Study material:
......

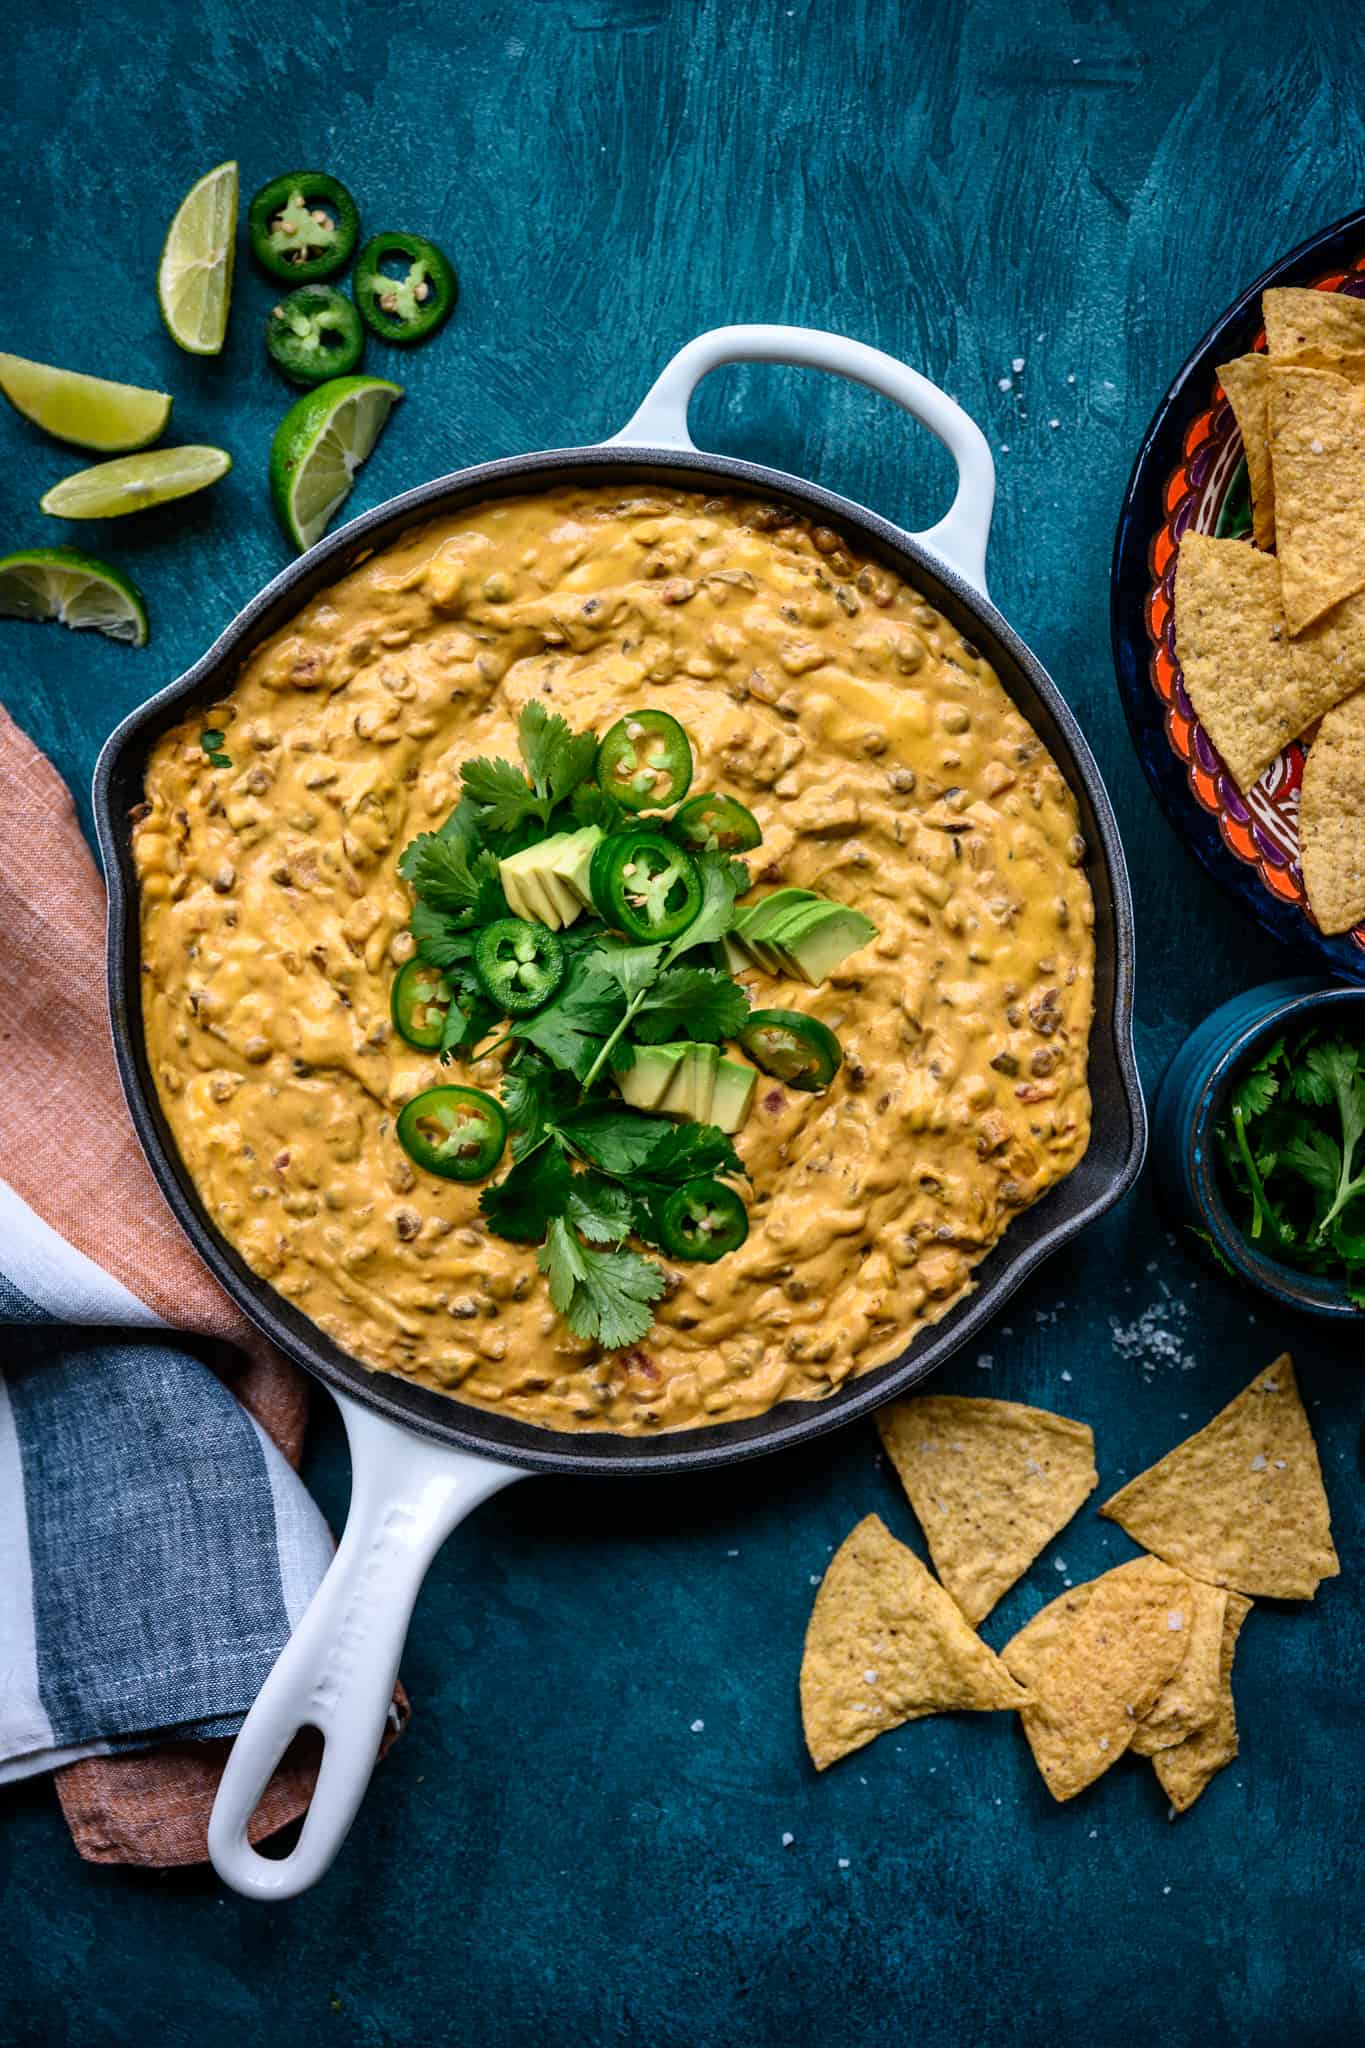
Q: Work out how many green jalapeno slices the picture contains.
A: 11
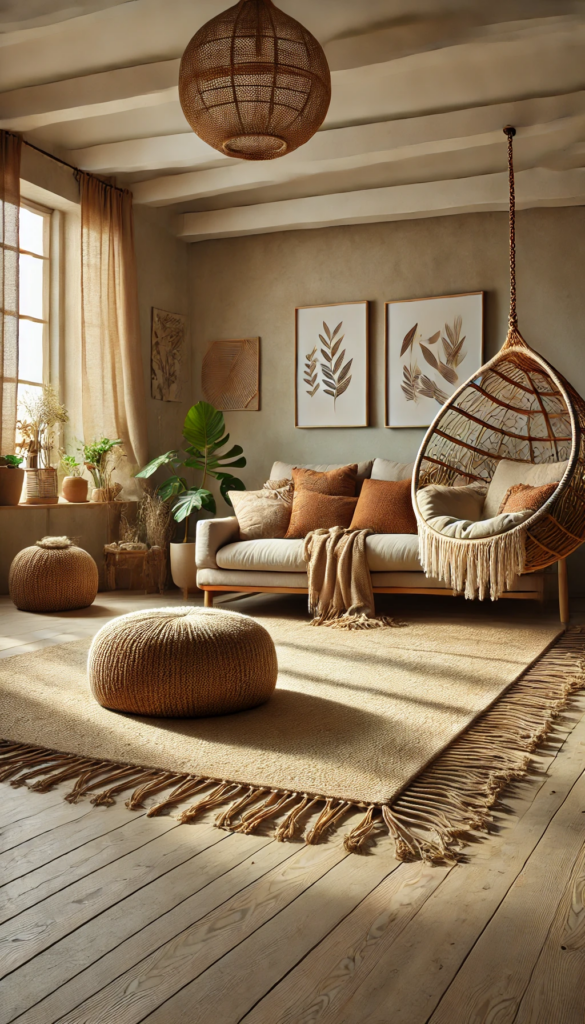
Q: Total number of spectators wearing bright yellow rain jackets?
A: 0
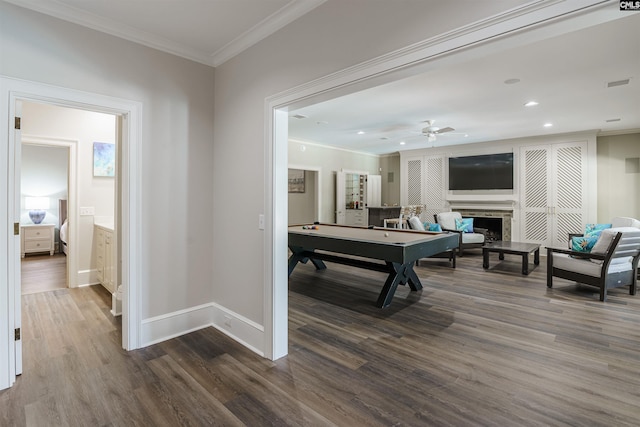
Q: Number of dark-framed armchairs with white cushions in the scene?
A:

......

Exercise directions:
Please return the whole listing exactly. Do not copy its images.

Final answer:
Q: Work out how many green jalapeno slices the picture contains.
A: 11
Q: Total number of spectators wearing bright yellow rain jackets?
A: 0
Q: Number of dark-framed armchairs with white cushions in the scene?
A:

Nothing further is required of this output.